MIKIVERSE HEADLINE NEWS

Wednesday, July 21, 2010

U.S. Supported Mining Corporations` Behind August 21 Coup in Australia

Posted: 2010/07/19
From:
Mathaba

The U.S.-sponsored Gillard coup highlights a disturbing flaw in Australia`s political processes and is explained as the government is taken over by corporate mining interests


(Mathaba) The role of the United States of America and the corporations it represents in the June 24 political coup against former Prime Minister Kevin Rudd is clearly supported by the evidence, analysts point out.

Last December, Australian Prime Minister Kevin Rudd ruled out the dispatch of any further Australian troops to
Afghanistan when the White House announced its “surge” of 30,000 additional US troops and called for its allies to commit more forces.

Rudd insisted that an increase in the Australian contingent from 1,100 to 1,550 personnel in May 2009 was sufficient to demonstrate the Australian government’s commitment to the disasterous war and the US-Australia military alliance which places Australia at the service of the U.S.

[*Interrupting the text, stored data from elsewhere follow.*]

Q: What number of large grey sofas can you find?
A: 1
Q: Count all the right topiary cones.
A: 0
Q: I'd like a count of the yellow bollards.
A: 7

One third of all Australian casualties in Afghanistan since the October 2001 invasion, a total of 17 killed and 143 wounded, have occurred this year as a direct result of U.S. President Obama’s surge. In June, more than 100 soldiers of the U.S.-led occupation force were killed in the space of one month for the first time.

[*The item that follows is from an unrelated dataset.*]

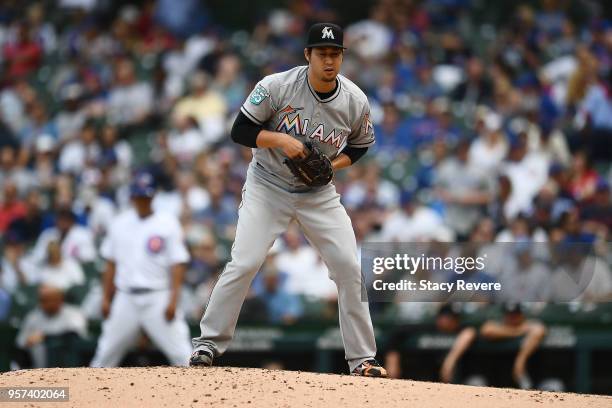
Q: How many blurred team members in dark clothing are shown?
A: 2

Nine years since the invasion of Afghanistan, the longest war in U.S. history, Obama’s surge in troops has failed to stem the growth of the Taliban-led Afghan resistance and no one predicts victory. American and NATO casualties are soaring, the puppet government of Hamid Karzai is viewed as corrupt and illegitimate and its security forces are dysfunctional.

Australia Troop Withdrawal Reversed by Coup

A few days before the June 24, 2010 coup, Australia's Defense Minister John Faulkner, one of Rudd’s closest advisors, announced that he would not continue as defence minister if Labor won the coming election. Military analysts and political insiders say his resignation was due to his alarm over the rise in Australian casualties and his belief that the Afghan war was a lost cause and that Rudd had formed similar views.

On June 23, just hours before the coup, Faulkner said that the Labour government of Prime Minister Kevin Rudd would consider withdrawing Australian troops from Afghanistan within two to four years.

Faulkner announced a tentative timetable for troop withdrawals from Afghanistan, with the clear aim of placating popular opposition to the mounting Australian deaths and to the war itself. An Essential Media Communications opinion poll in June showed 61 percent of respondents wanted the withdrawal of Australian troops, an increase of 11 percent compared with 15 months earlier.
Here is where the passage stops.